## EXTRACTED MATERIAL
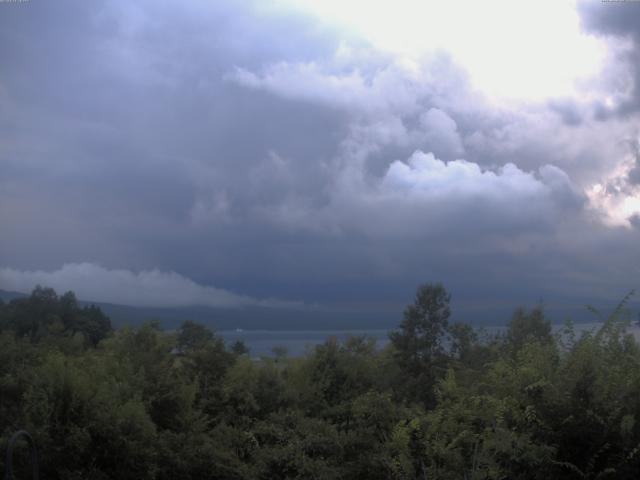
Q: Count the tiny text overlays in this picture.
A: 2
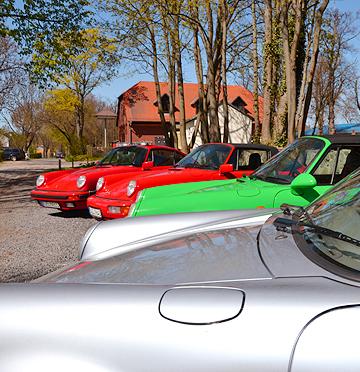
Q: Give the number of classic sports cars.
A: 4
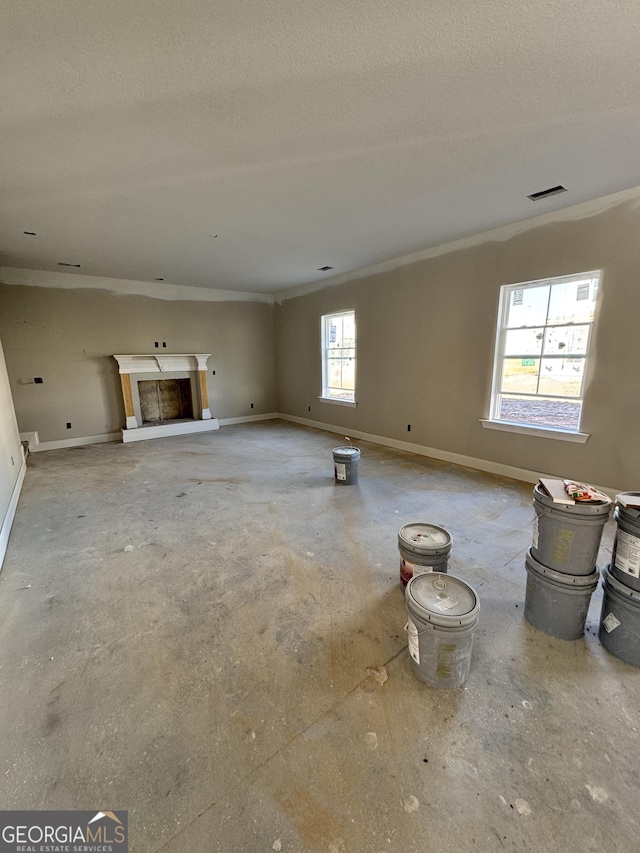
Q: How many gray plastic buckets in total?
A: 7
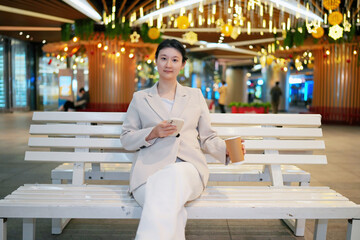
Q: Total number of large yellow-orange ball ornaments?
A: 6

## WORK INSTRUCTION
Print each entry precisely as written; the pictures stay out.

## EXPECTED OUTPUT
Q: Count the tiny text overlays in this picture.
A: 2
Q: Give the number of classic sports cars.
A: 4
Q: How many gray plastic buckets in total?
A: 7
Q: Total number of large yellow-orange ball ornaments?
A: 6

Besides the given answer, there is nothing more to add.